対話型組織開発(AI)とワーク・エンゲイジメント
健康経営における主要な概念にも取り入れられている「ワーク・エンゲイジメント」。本稿では、その向上を目的とした新たなアプローチとして「対話型組織開発(AI)」を紹介する。
導入

多湖 雅博
近畿大学短期大学部 講師
博士(経営学)。新潟医療福祉大学講師、京都文教大学講師などを経て2025年より現職。著書は『経営理念・経営ビジョン/経営戦略』(日本医療企画)、『職場の経営学』(中央経済社)、『対話型組織開発(AI)を用いた いきいき社員づくり』(パブファンセルフ)など。
近年、組織経営において「ワーク・エンゲイジメント」という概念への関心が急速に高まっている。ワーク・エンゲイジメントとは、仕事に関連するポジティブで充実した心理状態を指し、具体的には、活力(エネルギッシュで精神的な回復力が高く、困難にも粘り強く対応する状態)、熱意(仕事への強い関与、有意味感や誇りを感じる状態)、没頭(仕事に完全に集中し、夢中になる状態)の三つの要素で特徴づけられるものである。これは、従来の「燃え尽き症候群(バーンアウト)」の対極に位置づけられる概念であり、労働者の健康と労働パフォーマンスの両方を促進するものとされている。

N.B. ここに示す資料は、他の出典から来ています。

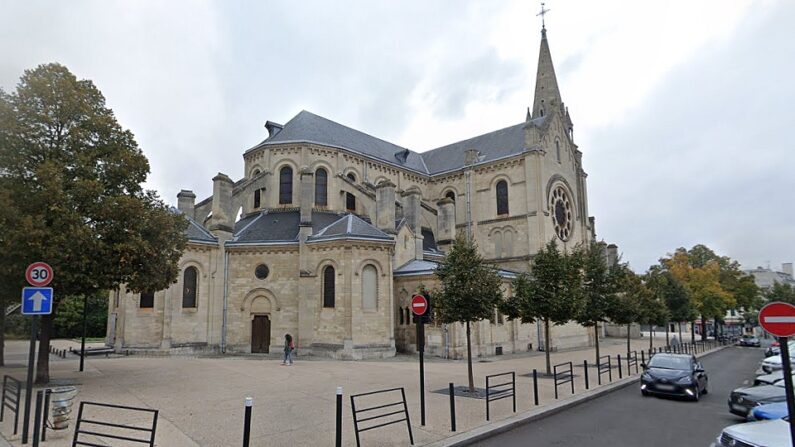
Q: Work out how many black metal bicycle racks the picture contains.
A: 7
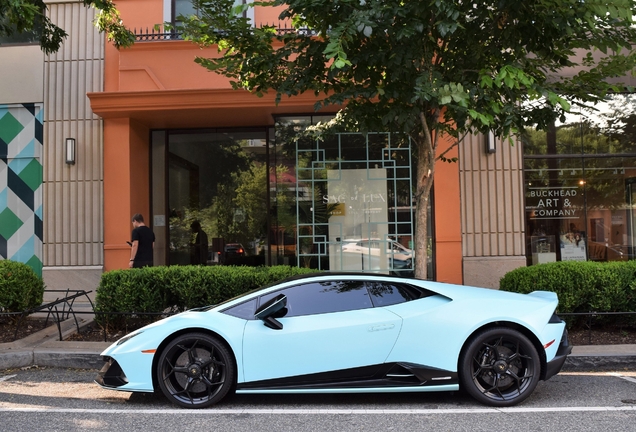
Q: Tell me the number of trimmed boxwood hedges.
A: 3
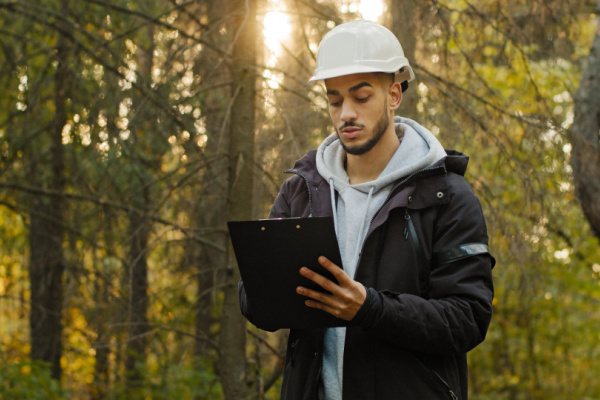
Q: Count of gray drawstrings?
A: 2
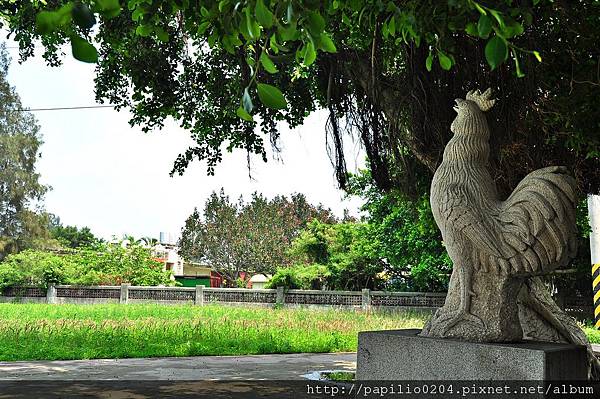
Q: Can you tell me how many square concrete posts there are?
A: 5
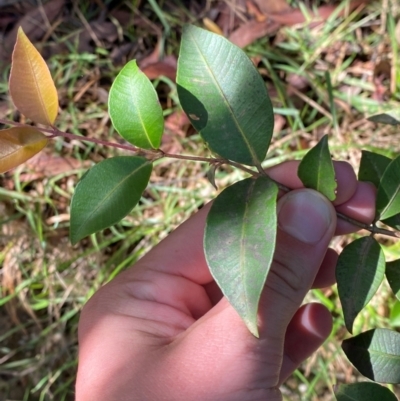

日本においてワーク・エンゲイジメントへの関心が高まっている背景には、深刻化する職場のメンタルヘルス問題がある。厚生労働省の調査によれば、仕事や職業生活において強いストレスを感じる労働者の割合は50〜60%で推移しており、特に仕事の量や質に加え、対人関係がストレスの原因の約1/4を占めている。このような現状から、従来のメンタルヘルス対策、すなわち問題が起きてからの対応である「2次予防(健康不全の早期発見・早期対処)」や「3次予防(再発防止・職場復帰支援)」から、メンタルヘルス不調に陥る者が生まれにくい職場環境を構築する「1次予防(健康の保持増進・健康障害の防止)」へと、その焦点がシフトしている。